# Walking the Pandas walk


## Preliminaries

Before you begin, execute the following cell to load the provided tests. Each
time you start your notebook, you will need to execute this cell again to load
the tests.

In [None]:
# Don't change this cell; just run it.

import numpy as np
import pandas as pd
# Safe settings for Pandas.
pd.set_option('mode.chained_assignment', 'raise')

%matplotlib inline
import matplotlib.pyplot as plt
plt.style.use('fivethirtyeight')

from client.api.notebook import Notebook
ok = Notebook('pandering.ok')

**Important**: The `ok` tests don't usually tell you that your answer is
correct. More often, they help catch careless mistakes. It's up to you to
ensure that your answer is correct. If you're not sure, ask someone (not for
the answer, but for some guidance about your approach).


## Unemployment

The Federal Reserve Bank of St. Louis publishes data about jobs in the US.
Below we've loaded data on unemployment in the United States.  There are many
ways of defining unemployment, and our dataset includes two notions of the
unemployment rate:

1. Among people who are able to work and are looking for a full-time job, the
   percentage who can't find a job.  This is called the Non-Employment Index,
   or NEI.
2. Among people who are able to work and are looking for a full-time job, the
   percentage who can't find any job *or* are only working at a part-time job.
   The latter group is called "Part-Time for Economic Reasons", so the acronym
   for this index is NEI-PTER.  (Economists are great at marketing.)

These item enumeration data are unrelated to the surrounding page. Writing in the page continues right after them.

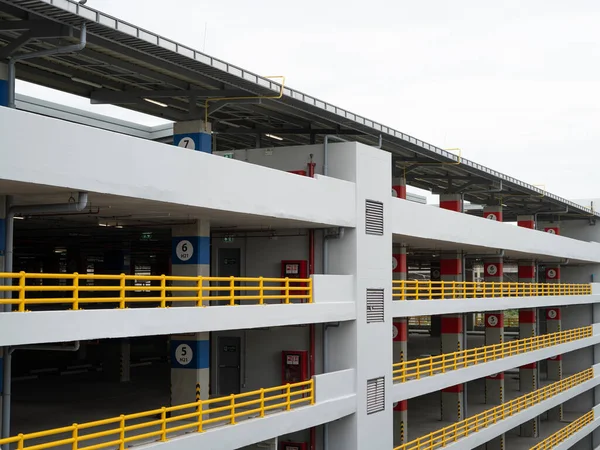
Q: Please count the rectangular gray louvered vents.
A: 3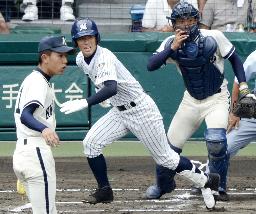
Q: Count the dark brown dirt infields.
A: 1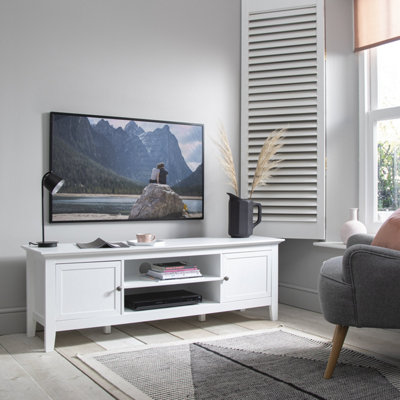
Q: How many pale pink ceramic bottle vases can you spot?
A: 1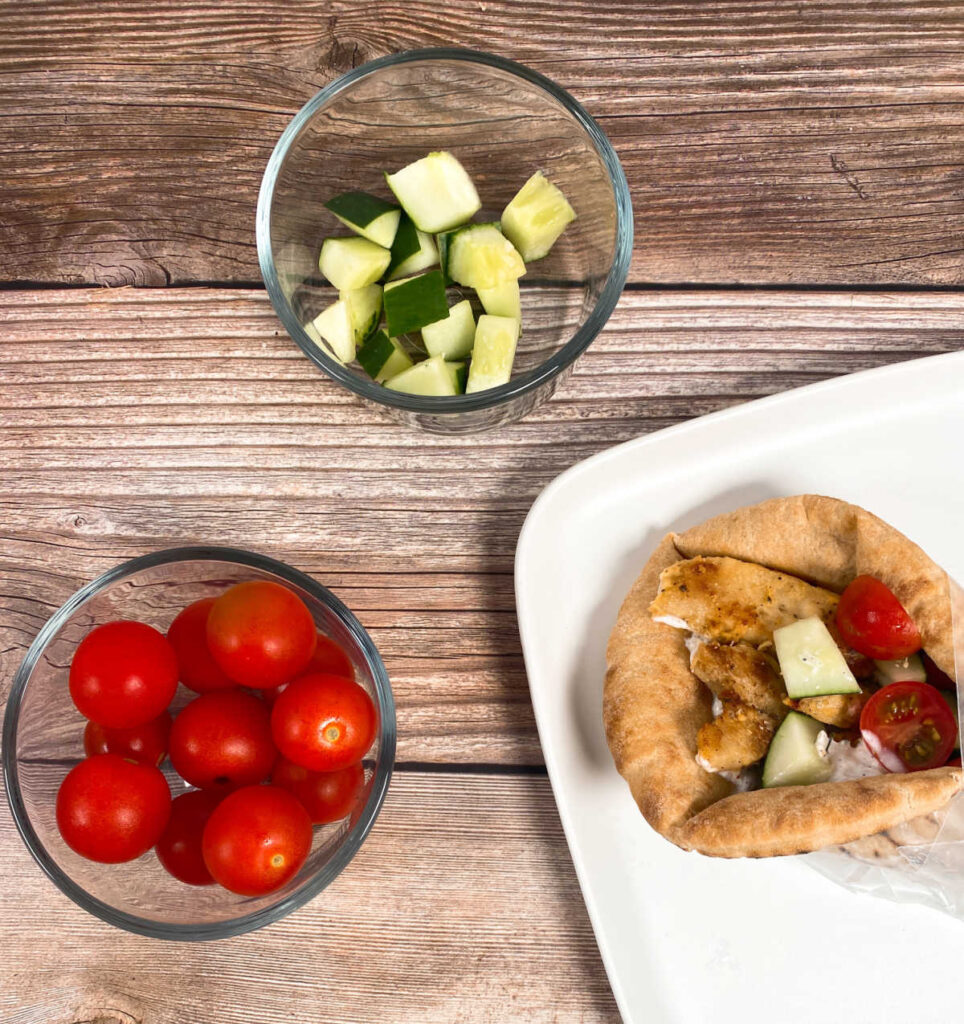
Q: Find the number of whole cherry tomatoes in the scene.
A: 11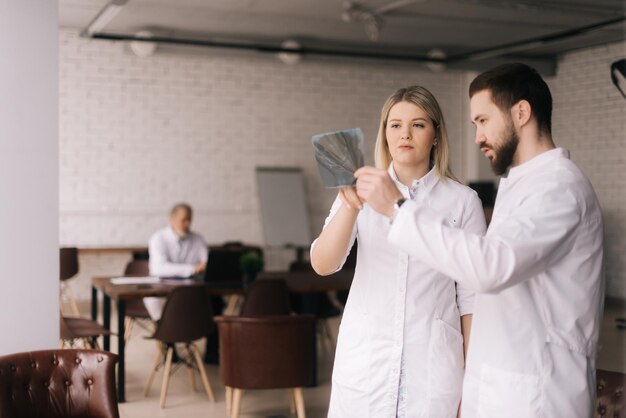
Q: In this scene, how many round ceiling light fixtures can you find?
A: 3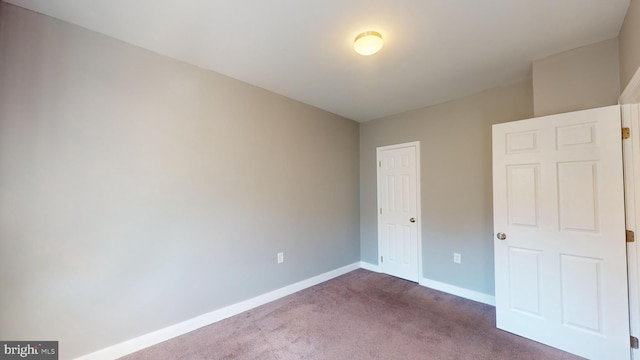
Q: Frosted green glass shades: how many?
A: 0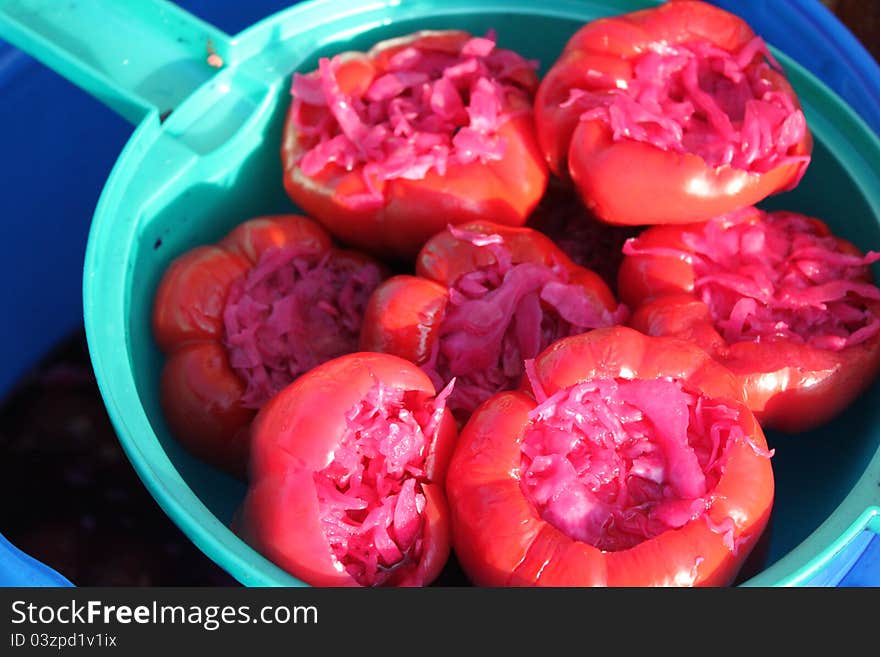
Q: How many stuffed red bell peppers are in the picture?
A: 7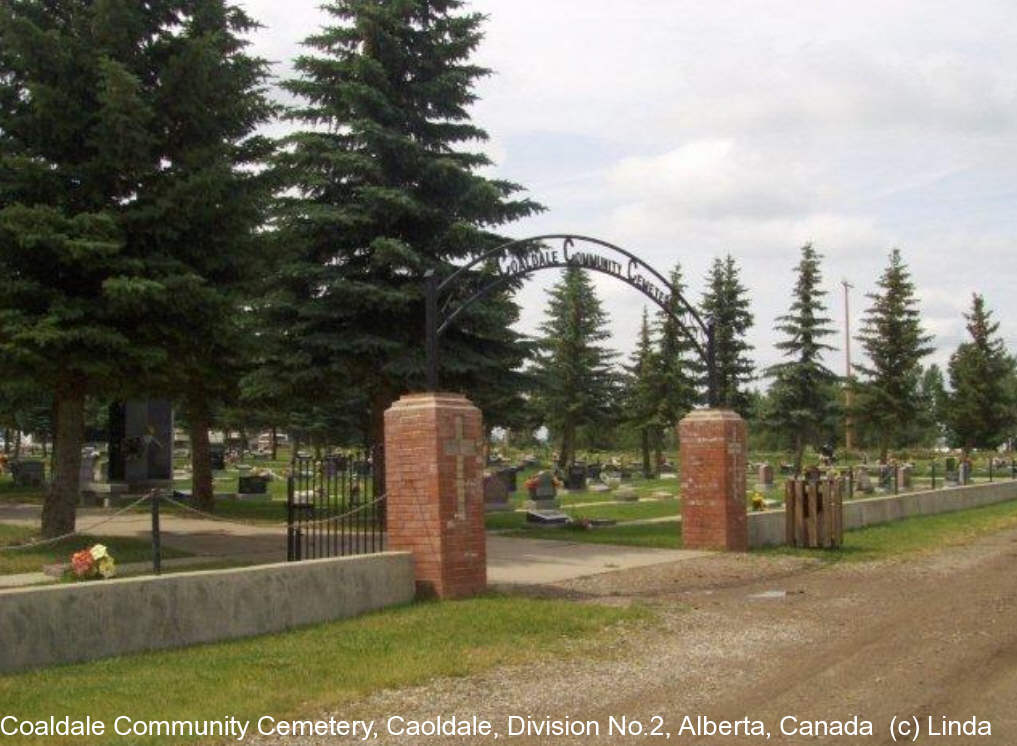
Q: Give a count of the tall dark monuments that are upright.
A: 1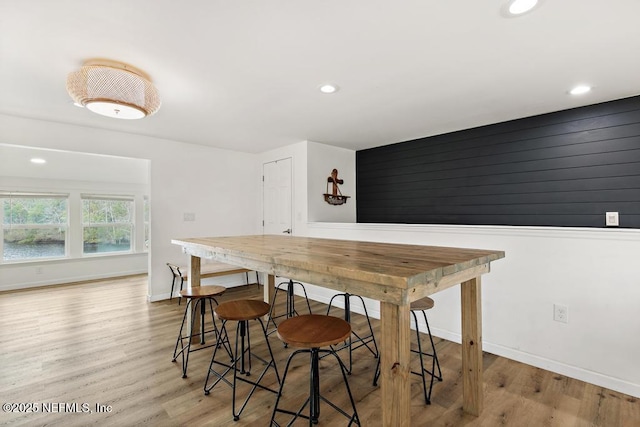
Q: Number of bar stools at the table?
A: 6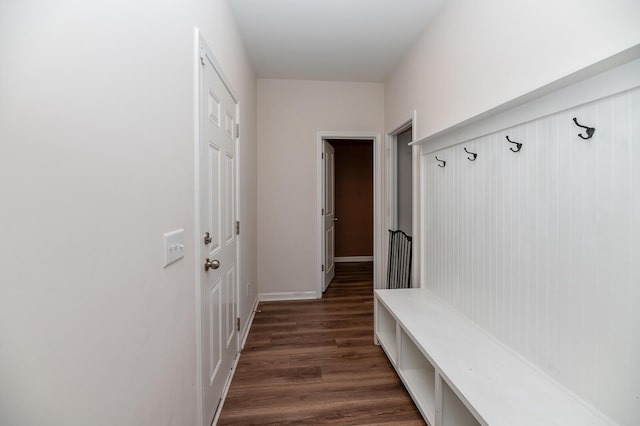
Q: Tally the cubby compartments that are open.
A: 3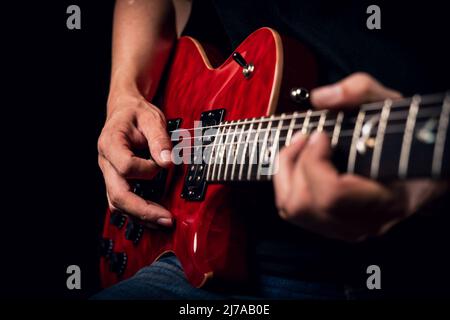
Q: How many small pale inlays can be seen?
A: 2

The source of the data is [here](https://fred.stlouisfed.org/categories/33509).

**Question 1.** The data are in a CSV file called `unemployment.csv`.  Load
that file into a table called `unemployment`.

In [None]:
unemployment = ...
unemployment

In [None]:
_ = ok.grade('q1_1')

**Question 2.** Sort the data in *decreasing* order by NEI, naming the sorted
table `by_nei`.  Create another table called `by_nei_pter` that's sorted in
decreasing order by NEI-PTER instead.

In [None]:
by_nei = ...
by_nei_pter = ...

In [None]:
_ = ok.grade('q1_2')

**Question 3.** Make a table containing the data for the 10 quarters when NEI was greatest.  Call that table `greatest_nei`.

In [None]:
greatest_nei = ...
greatest_nei

In [None]:
_ = ok.grade('q1_3')

**Question 4.** It's believed that many people became PTER (recall: "Part-Time
for Economic Reasons") in the "Great Recession" of 2008-2009.  NEI-PTER is the
percentage of people who are unemployed (and counted in the NEI) plus the
percentage of people who are PTER.  Compute a Series containing the percentage
of people who were PTER in each quarter.  (The first element of the Series
should correspond to the first row of `unemployment`, and so on.)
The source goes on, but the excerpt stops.